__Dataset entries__
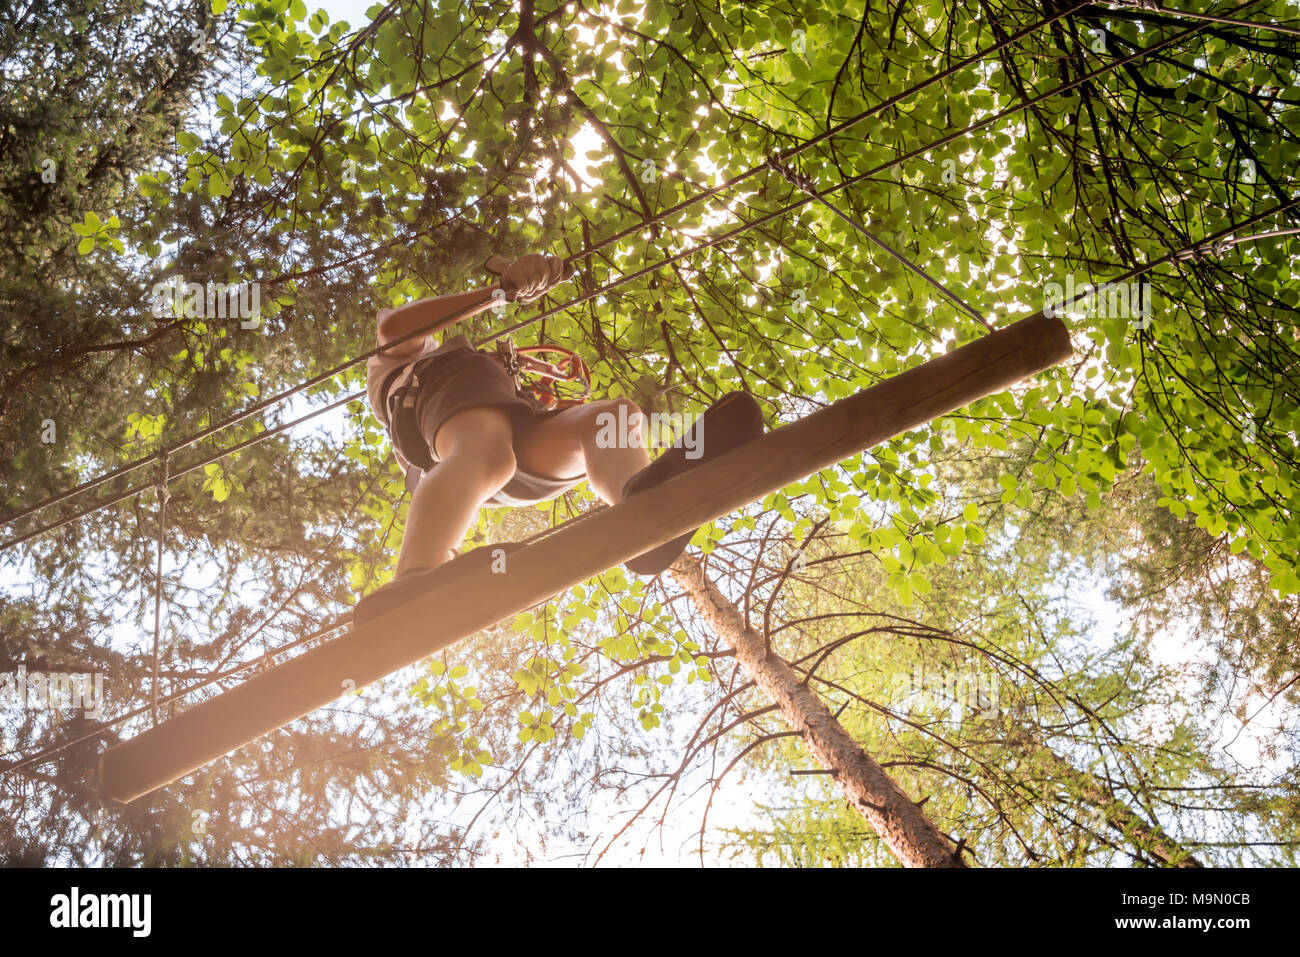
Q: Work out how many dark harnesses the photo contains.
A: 1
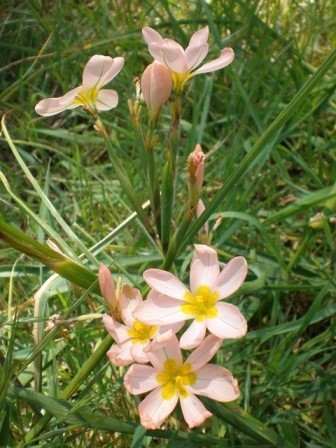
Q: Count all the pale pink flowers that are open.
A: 5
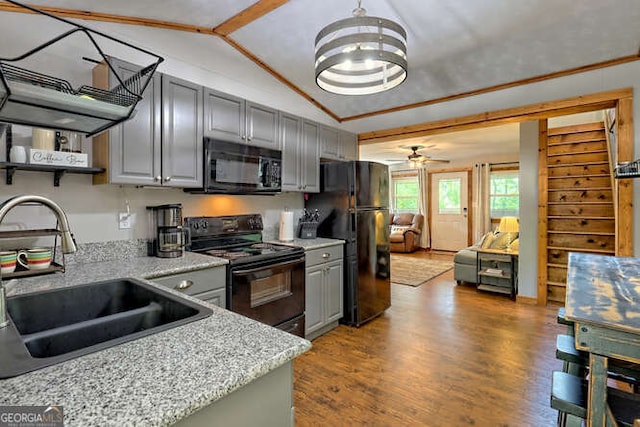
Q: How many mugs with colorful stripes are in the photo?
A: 2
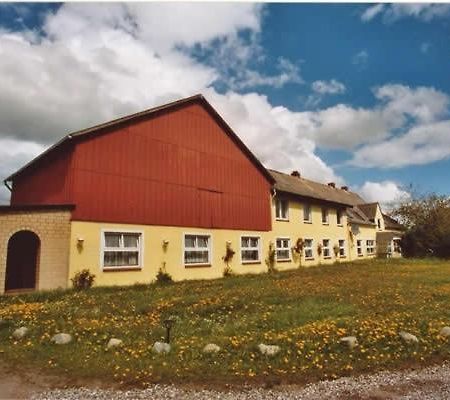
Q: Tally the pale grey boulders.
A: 9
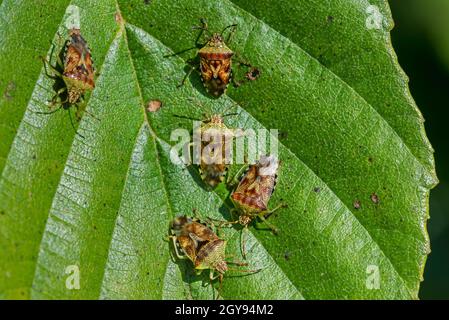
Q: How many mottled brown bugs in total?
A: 5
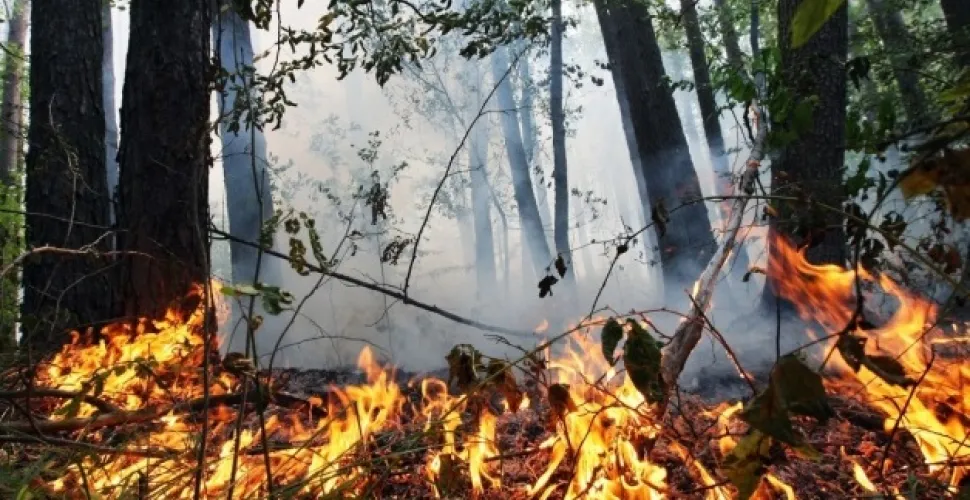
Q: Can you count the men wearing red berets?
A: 0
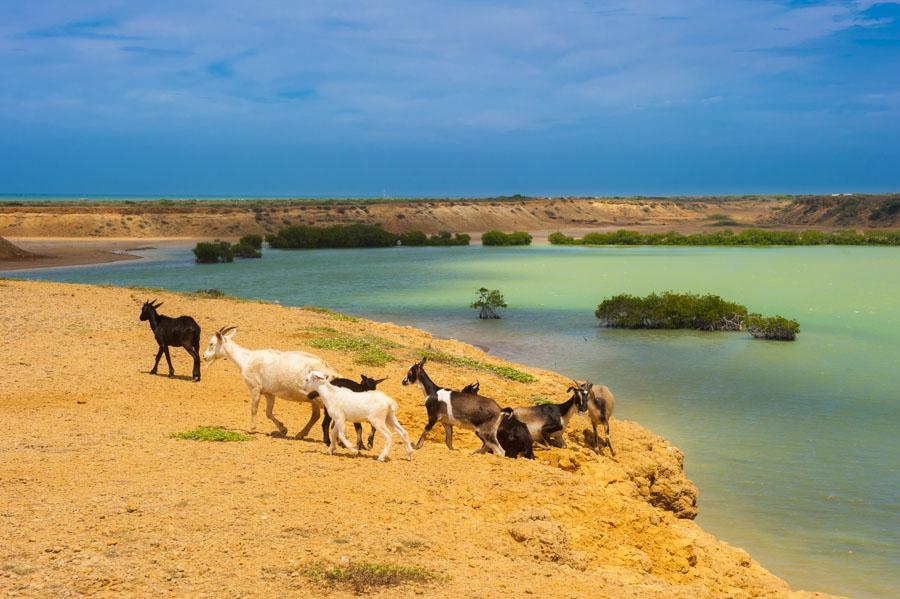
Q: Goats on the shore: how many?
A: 8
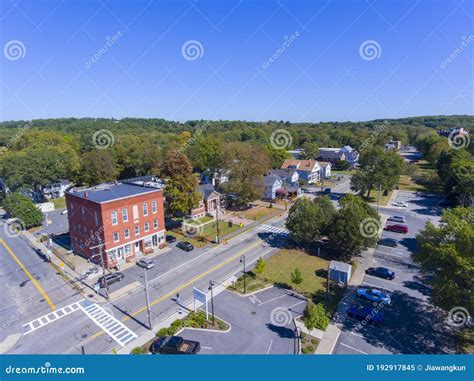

__Task details__
Return all records exactly; no pictures.

__The answer__
Q: Work out how many dark harnesses the photo contains.
A: 1
Q: Count all the pale pink flowers that are open.
A: 5
Q: How many mugs with colorful stripes are in the photo?
A: 2
Q: Tally the pale grey boulders.
A: 9
Q: How many mottled brown bugs in total?
A: 5
Q: Can you count the men wearing red berets?
A: 0
Q: Goats on the shore: how many?
A: 8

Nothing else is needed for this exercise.